They defined some graph based similarity function that utilizes common quasi-cliques between the complete
graph and entity graph. Another graph-based methodADANA was proposed by [25]. In this method, they
modeled pairwise graph of their factors (PFG) that can be used to integrate several types along with user
feedback to a unified model. A graph framework for author disambiguation (GFAD) that exploited only authors,
co-authors, and paper titles information was presented by [4] presented. They solved homonyms by splitting
graph nodes, synonyms by merging graph nodes and outliers by merging them to the syntactically closest graph
node. In [26], they used latent Dirichlet allocation for finding the resultant vector of authors all publications and
then a target paper is compared with the vectors of all the authors. It is assigned to that author who is closest to
this papers concepts. This method fails in the case of two homonyms if they both are working in the similar
field.
Statement of the Problem
The issue of author name ambiguity has been solved by many author name disambiguation (AND) methods [4],
[5], [11], [16], [26][33]. In these studies, some good results are reported in terms of recall, accuracy, precision,
and F-measure. However, most of these methods neither address nor provide satisfactory solutions to the
following three problems:
Problem 1.
In many studies [1], [16], [34], [35] the first phase of AND is called blocking, in which similar
names are grouped together if their similarity is higher than some predefined threshold value. Majority of these
studies use predefined similarity measures such as cosine [4], [5], [7], [10], [12], [15][17], [25], [36], [37],
Jaccard [9], [10], [24], [35], longest common sub-sequence [4], [10] and Jaro-Winkler [9], [16], [35] for
blocking. These similarity measures produce high false positives.
Problem 2.
Many AND studies assume that ambiguous author can be disambiguated by knowing his/her
co-authors [4], [22][24], [38]; so, the author, co-author social circle characterize authors identity. However,
these studies[21], [38], even not address the case of sole authors [6] that is reported above 10% in Thompson
Reuters in the year 2012 by [41]. To the best of our knowledge, only [4] proposed an algorithm to handle these
type of authors by using title similarity. However, titles have limited words and cannot exactly portray the
research fields of authors.
Problem 3.
Supervised methods train different model for each ambiguous author, so these are not
scalable. Similarly, graph-based methods use cycles or paths enumeration between vertices so these are also not
scalable [4], [7], [19], [37], [42], [43]. Schloss Dagstuhl Leibniz-Zentrum fr Informatik GmbH announced a
project titled Scalable Author Disambiguation for Bibliographic Databases (2015-2018), in which scalability
is the main focus.
The above three problems all degrade the overall performance of AND techniques.
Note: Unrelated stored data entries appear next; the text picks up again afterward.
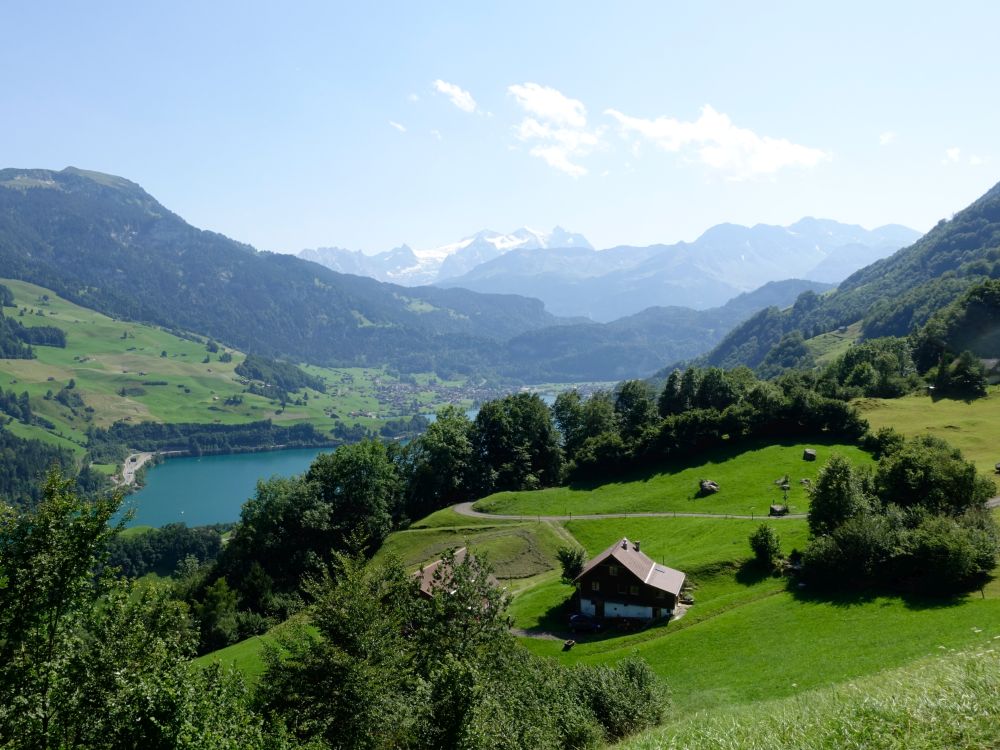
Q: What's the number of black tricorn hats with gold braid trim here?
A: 0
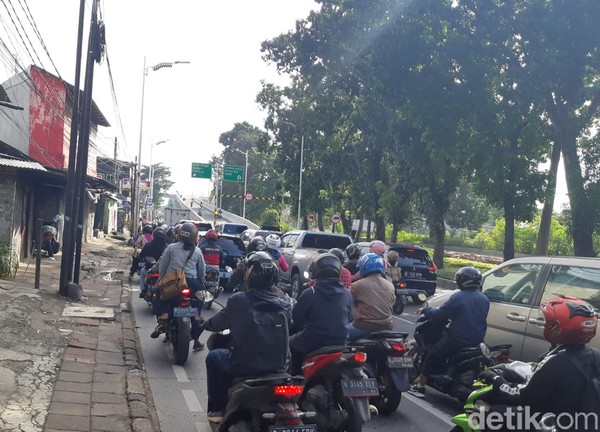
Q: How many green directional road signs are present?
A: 2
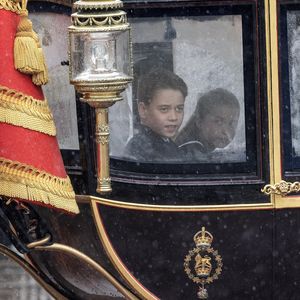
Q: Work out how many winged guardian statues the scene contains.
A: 0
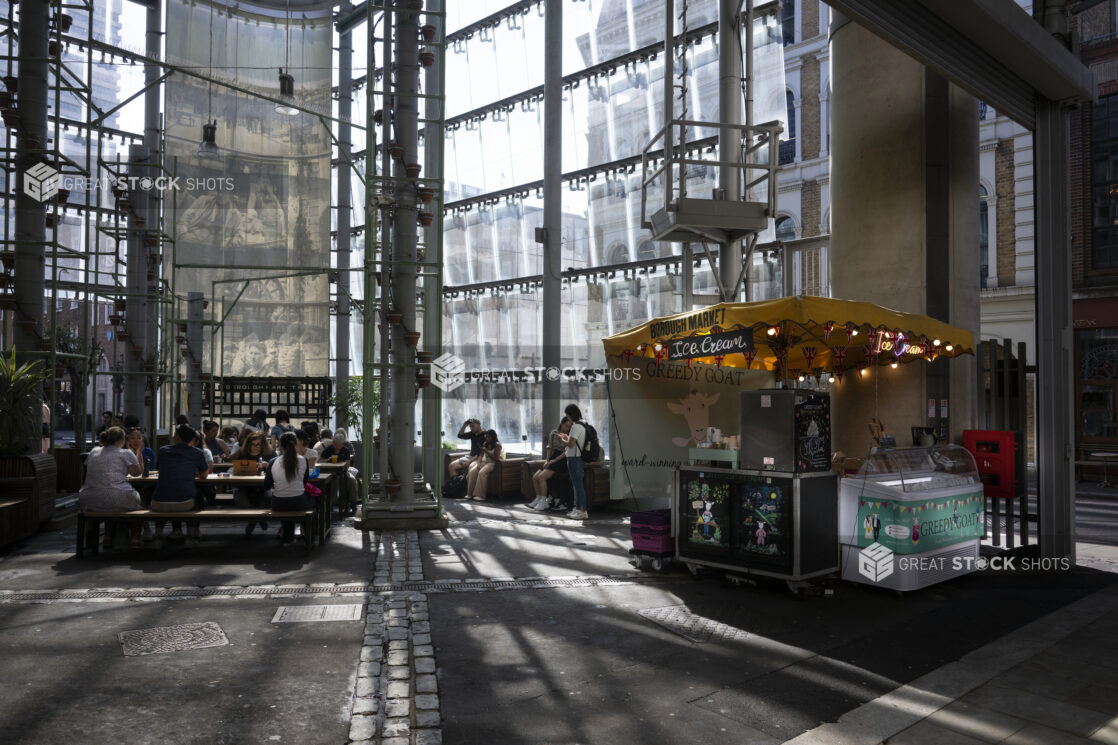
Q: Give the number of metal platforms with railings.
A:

There is a need to address
these issues so that the resulting system would be scalable, solve outliers and effective.
Research Methodology
In this section, an overview of proposed conceptual AND framework and its main components is provided that
are likely to be included. It is also important here to note that identified research problems in this synopsis can
be solved with several techniques/methods, but in proposed framework graph-based technique would be used. It
is learned from the literature review and initial implementation of some techniques that the solution of the AND
using graphs have many advantages over other methodologies such as it requires no labeled training data, no
complicated clustering, natural way of representation, and requires fewer attributes. The proposed GRAND
method is theoretically scalable, robust, and offers complete end to end name ambiguity solution.
The conceptual AND framework consists of following main stages; preparation stage, automatic graph
construction algorithm, namesakes resolver algorithm, synonyms resolver algorithm and proposed sole author
resolver algorithm, as shown in Figure 3.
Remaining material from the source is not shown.